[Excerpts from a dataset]
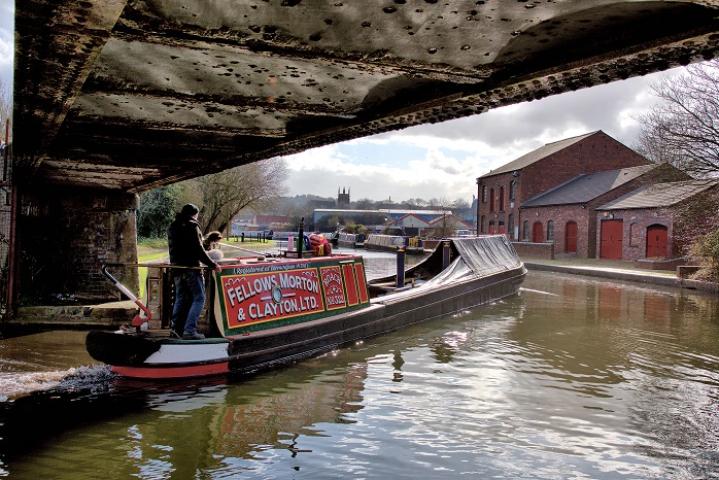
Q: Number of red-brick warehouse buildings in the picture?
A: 3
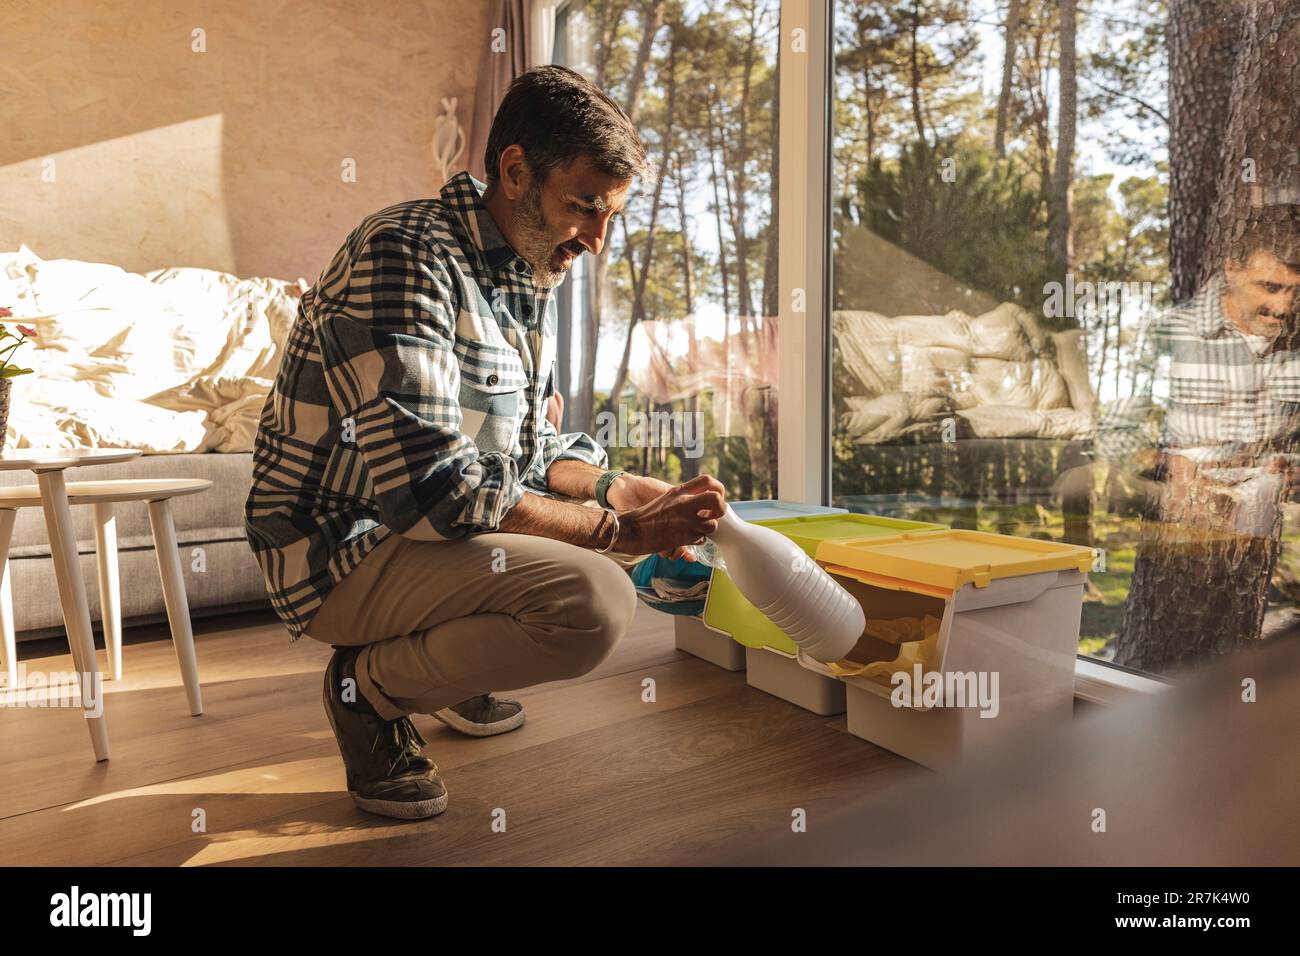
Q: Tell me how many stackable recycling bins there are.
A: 3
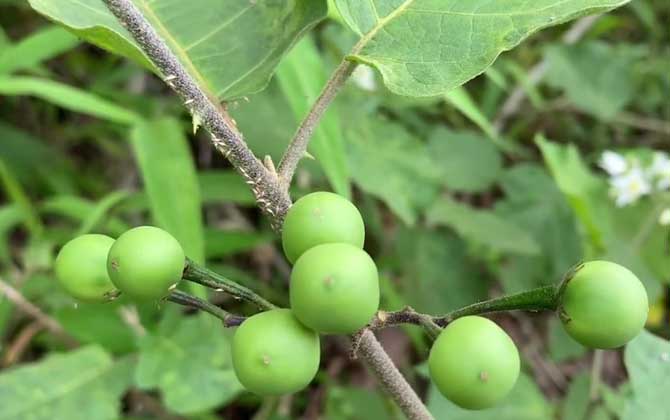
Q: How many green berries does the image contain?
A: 7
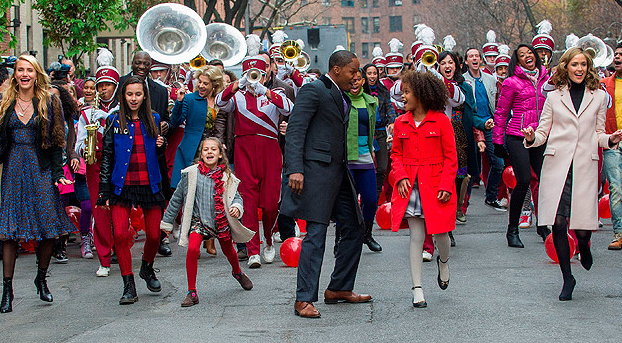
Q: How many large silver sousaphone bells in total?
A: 4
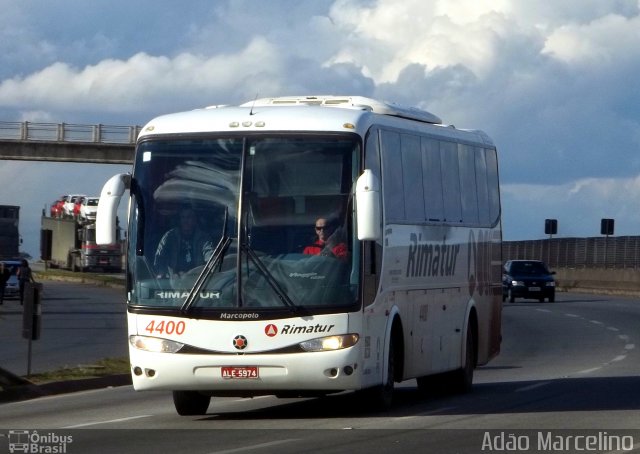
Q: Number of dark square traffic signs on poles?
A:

→ WHAT NEEDS TO BE DONE
In the records above, the lines from the one containing "Q: How many large" through the last line are to be written out exactly, both ends included and pictures omitted.

→ RESULT OF THIS EXERCISE
Q: How many large silver sousaphone bells in total?
A: 4
Q: Number of dark square traffic signs on poles?
A:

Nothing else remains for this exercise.